Kaval.AI’s mission is to make agentic AI pipelines predictable, observable, and safe. Safety is not a single feature but a set of guarantees baked into the runtime: data is typed at every boundary, control-flow expressions are evaluated without eval, agents are explicitly bounded, and any pipeline can be run fully offline for deterministic testing.

For a hands-on walkthrough, see Building agents with Workflows.

Typed I/O everywhere

Every value that crosses a boundary is validated. Workflow data_types are JSON-schema fragments compiled to Pydantic models, so each node input and output is checked (see Workflows). Likewise, every tool in the FunctionKernel has a Pydantic input and output model, and the kernel validates and coerces arguments before a call and the return value after (see Tools). A malformed value is caught at the boundary, not deep inside a downstream step.

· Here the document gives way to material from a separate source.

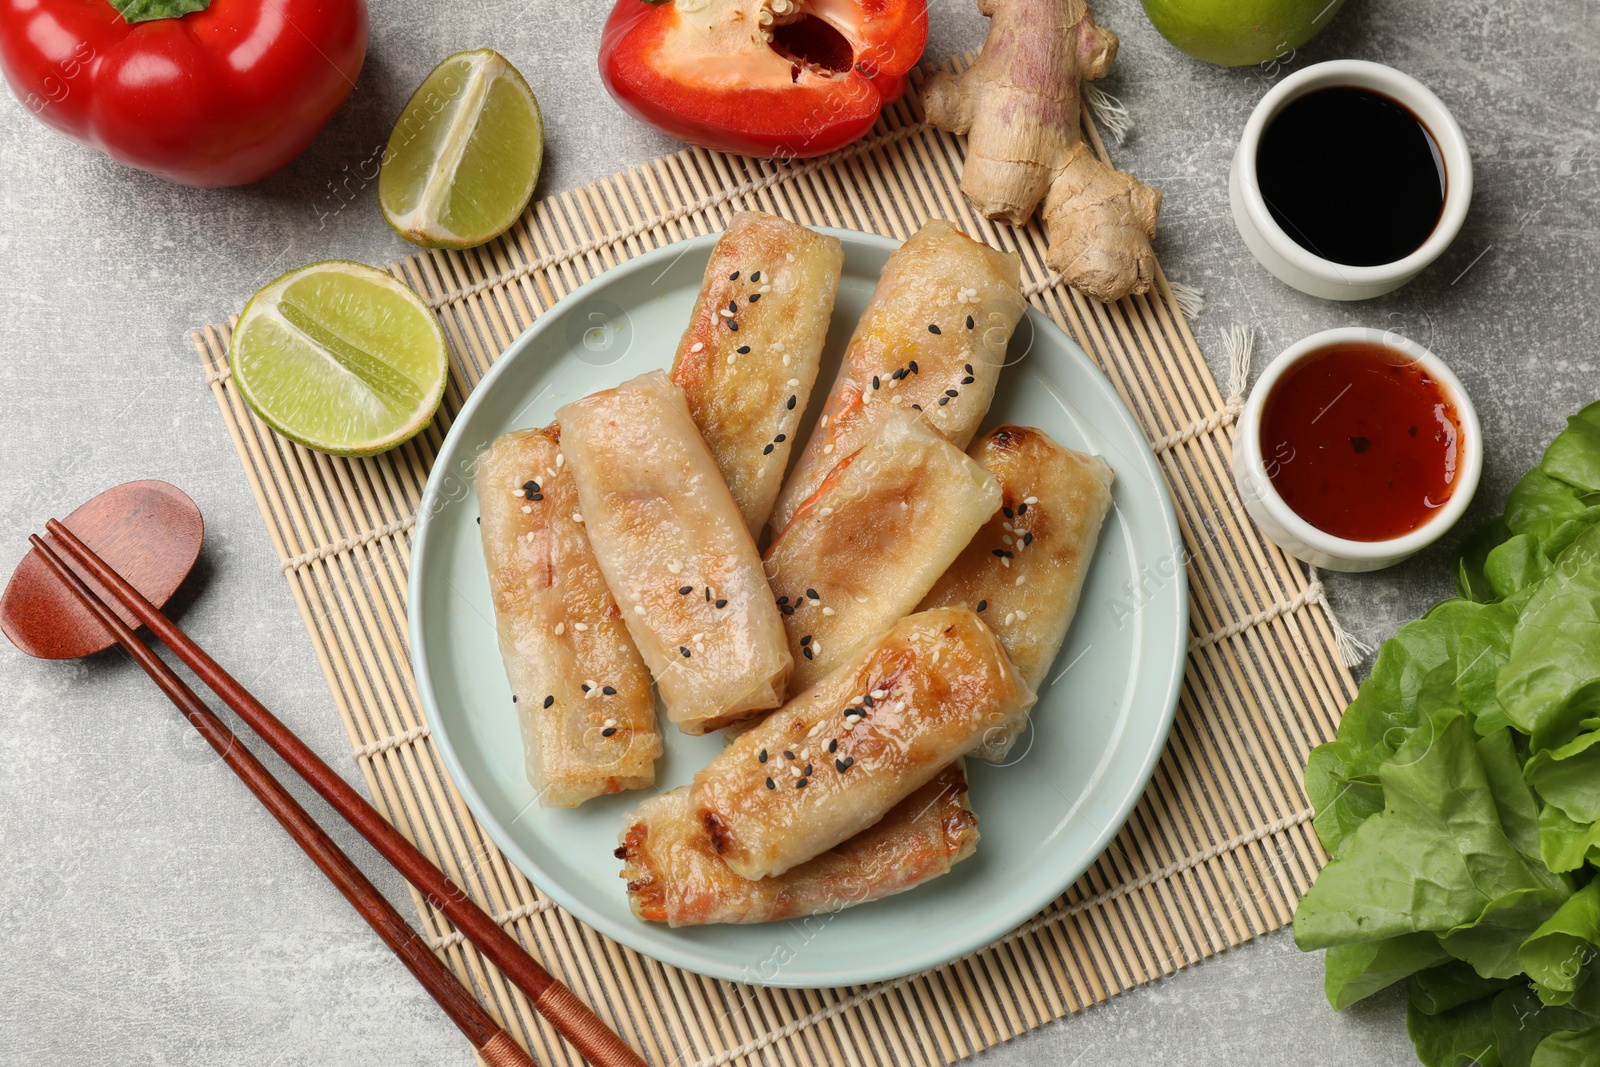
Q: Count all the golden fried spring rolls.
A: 8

A safe expression language

Branching nodes (if / switch) and context lookups are powered by a small expression language in kavalai.workflow.expressions: evaluate_expression(), evaluate_bool, evaluate_value, and ExpressionError.

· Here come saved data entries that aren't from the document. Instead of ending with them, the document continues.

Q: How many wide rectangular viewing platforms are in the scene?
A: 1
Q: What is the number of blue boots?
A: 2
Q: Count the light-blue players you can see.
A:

Expressions are evaluated safely via an AST whitelist — never Python eval. Only comparisons, and / or / not, in, arithmetic, and dotted/indexed access into the context are permitted. Unknown names resolve to None, so guard checks degrade gracefully rather than crashing.

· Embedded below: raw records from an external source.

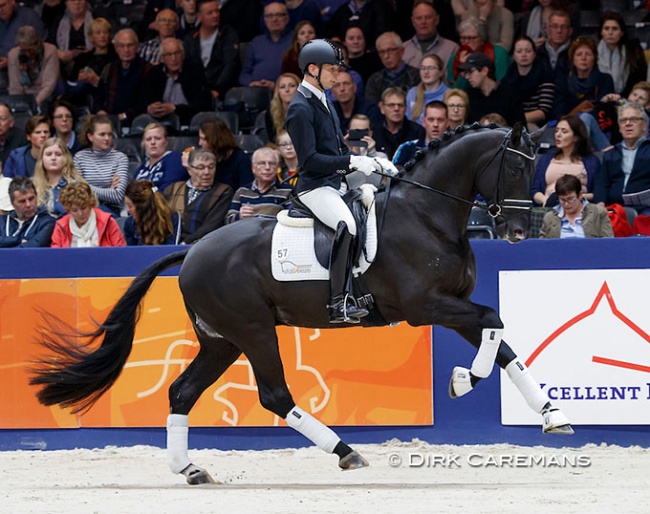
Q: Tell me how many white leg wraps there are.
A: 4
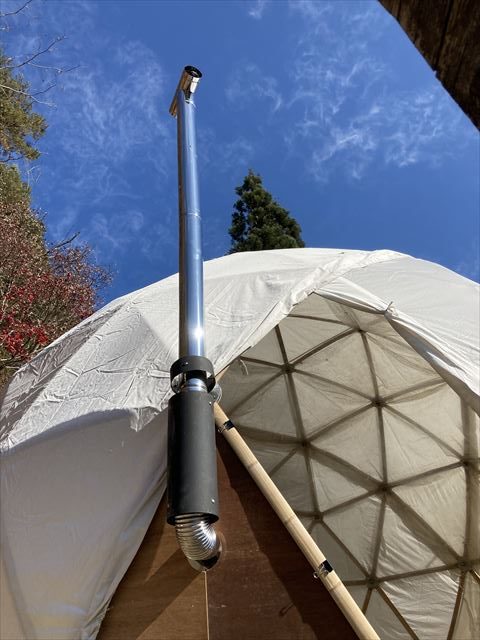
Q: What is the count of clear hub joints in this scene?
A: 9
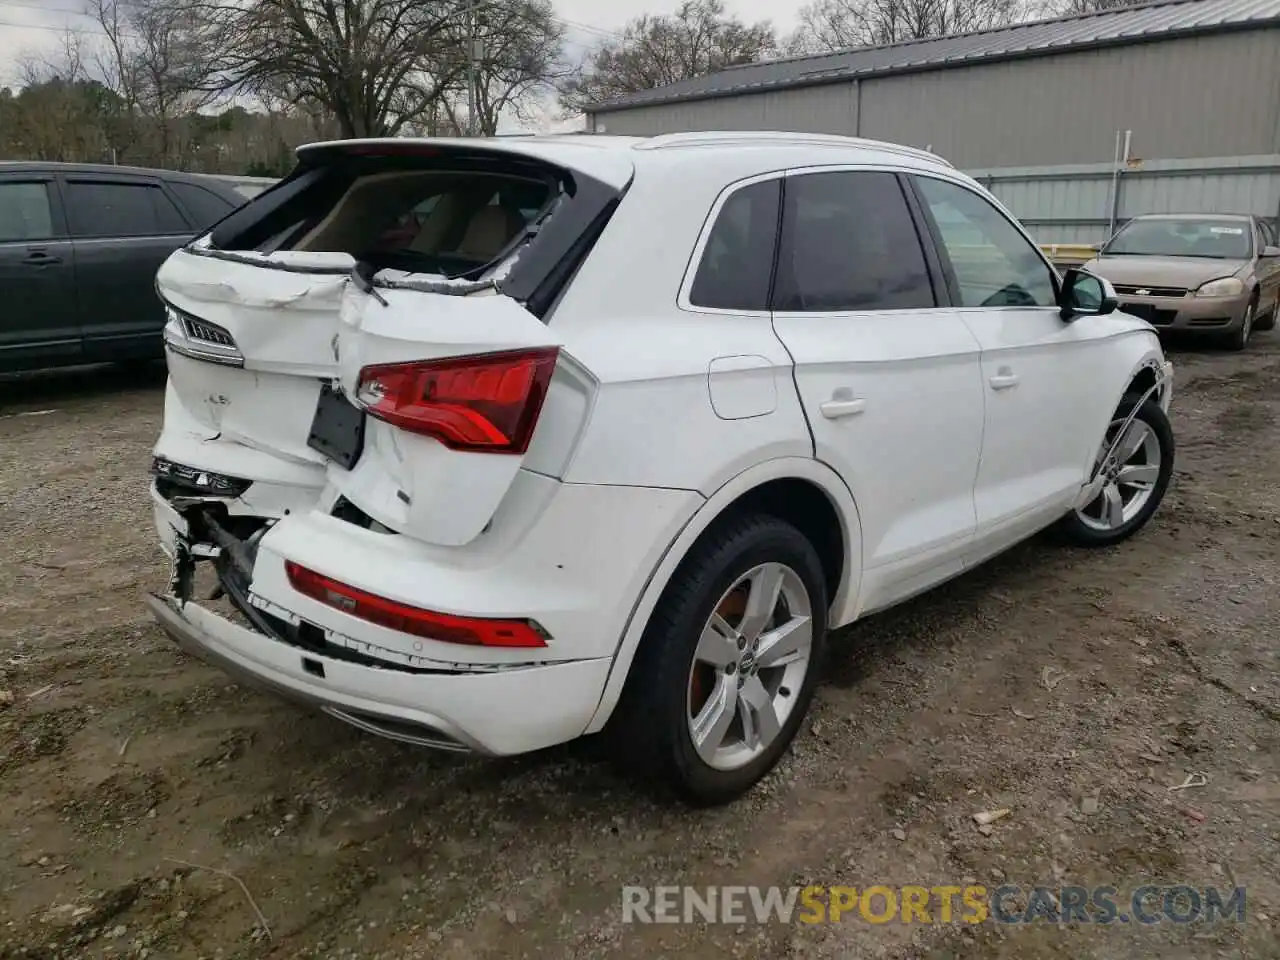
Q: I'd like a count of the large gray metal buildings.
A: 1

Bounded agents, explicit tools

Agentic loops are constrained on two fronts. An Agent (and the agent workflow node) is bounded by an explicit max_steps so it cannot run away (see Agents). And it can only act through tools addressed explicitly by URI — there is no implicit capability, only the tools you have registered with the kernel.

Deterministic testing

Because LLMs are non-deterministic, Kaval.AI lets you replace them entirely for testing. Inject a client_factory into the engine to run a workflow fully offline with canned model output:

from kavalai import WorkflowEngine

engine = WorkflowEngine.from_yaml(
    yaml,
    client_factory=lambda model, parameters, stats_receiver: StubClient(),
)

A StubClient subclasses BaseLlmClient and implements chat_completions to return canned response_model instances. This makes workflow logic — branching, data flow, node wiring — testable and repeatable without a single live model call, which complements the run-level auditing described in Observability.